TASK DESCRIPTION —
Check each line of the data for "count", and copy the ones that have it.
** RECORD EXTRACTS follows **
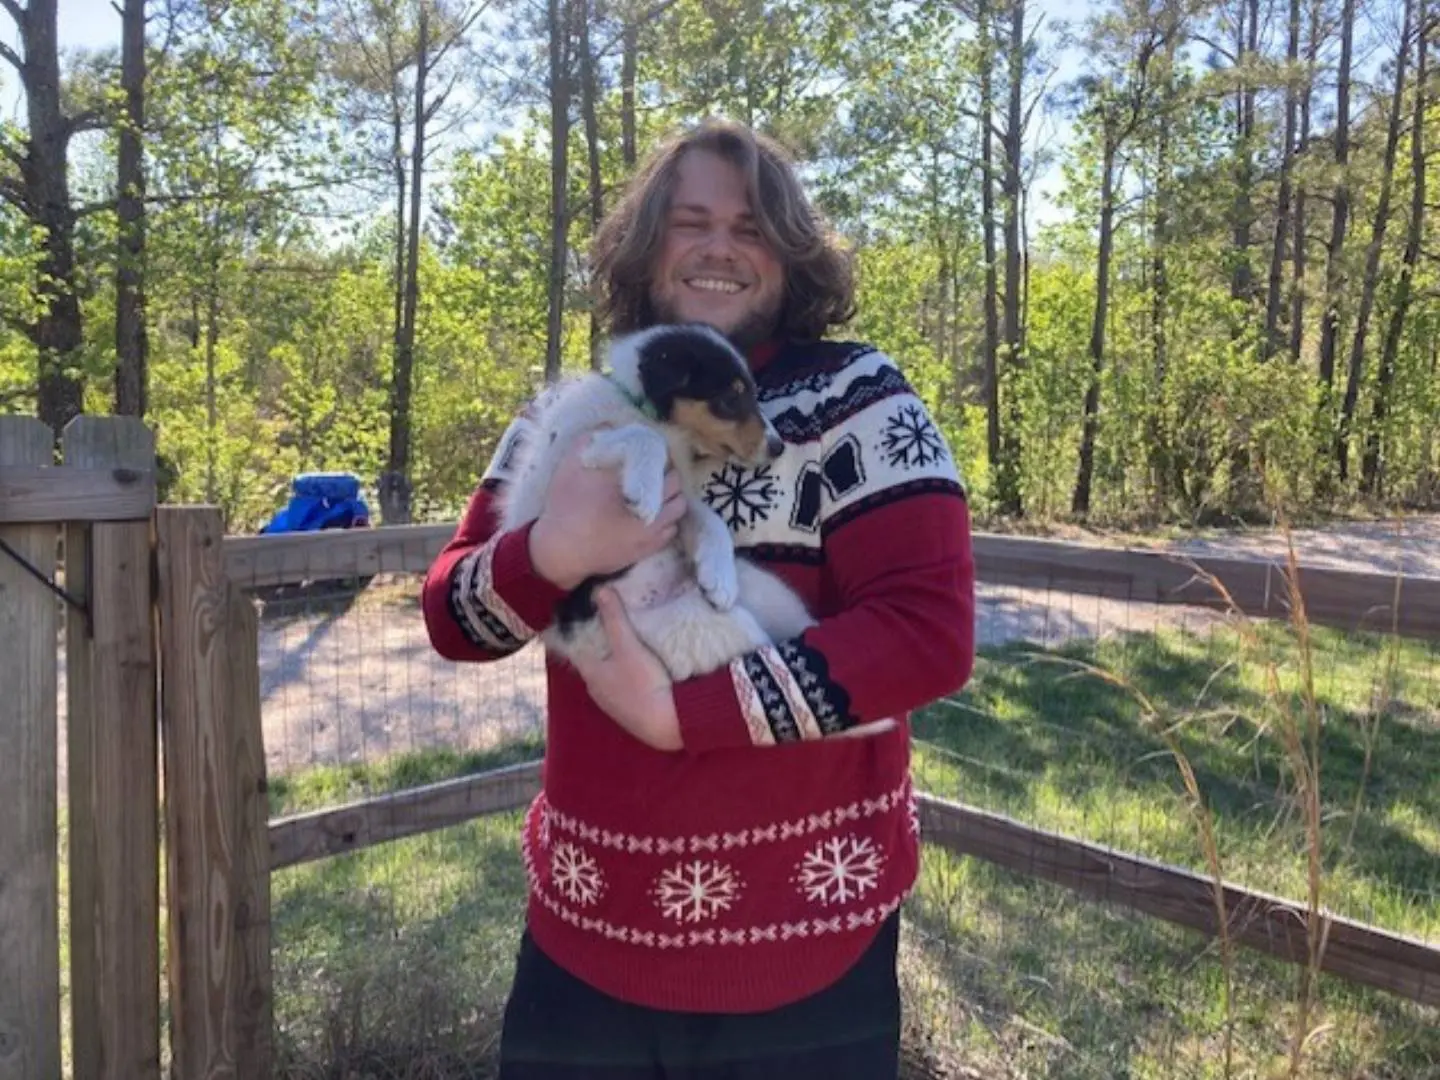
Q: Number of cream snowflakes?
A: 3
** End of RECORD EXTRACTS **
** RECORD EXTRACTS follows **
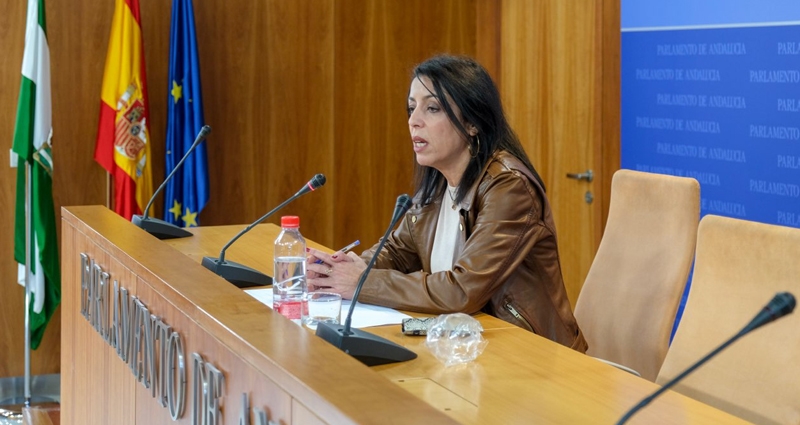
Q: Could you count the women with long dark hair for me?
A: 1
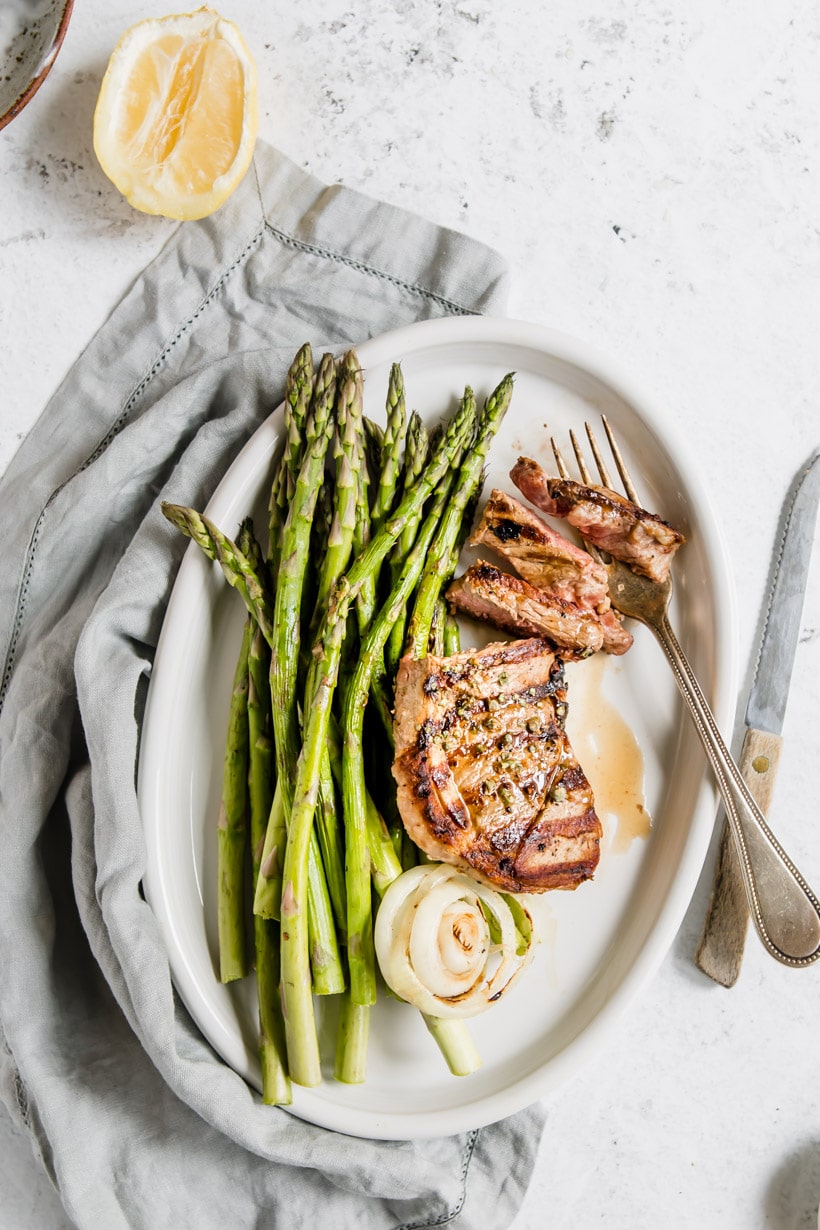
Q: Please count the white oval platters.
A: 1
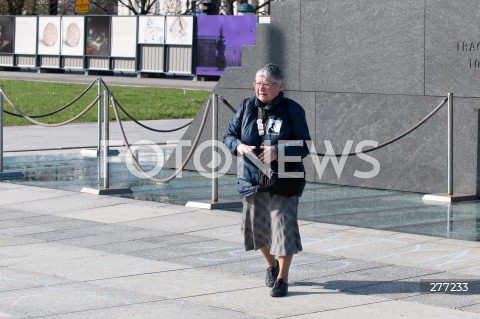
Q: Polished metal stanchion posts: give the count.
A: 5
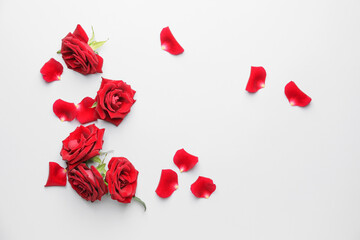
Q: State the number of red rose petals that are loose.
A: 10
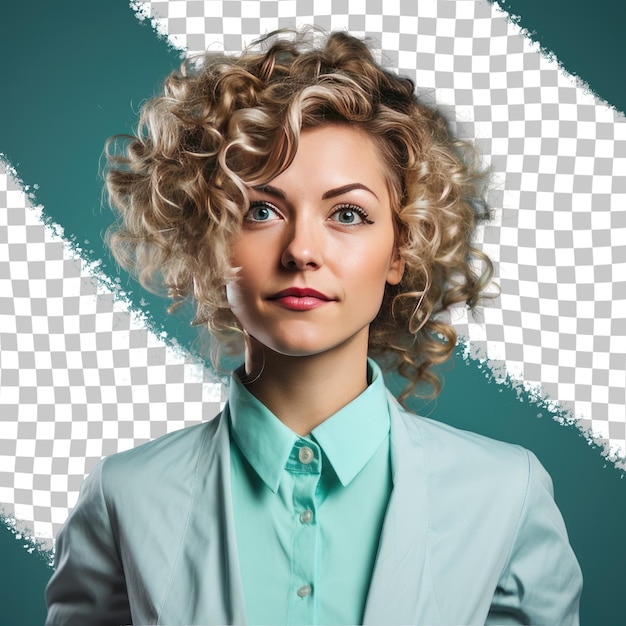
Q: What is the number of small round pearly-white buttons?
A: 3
** End of RECORD EXTRACTS **
TASK RESPONSE —
Q: Could you count the women with long dark hair for me?
Q: Please count the white oval platters.
Q: Polished metal stanchion posts: give the count.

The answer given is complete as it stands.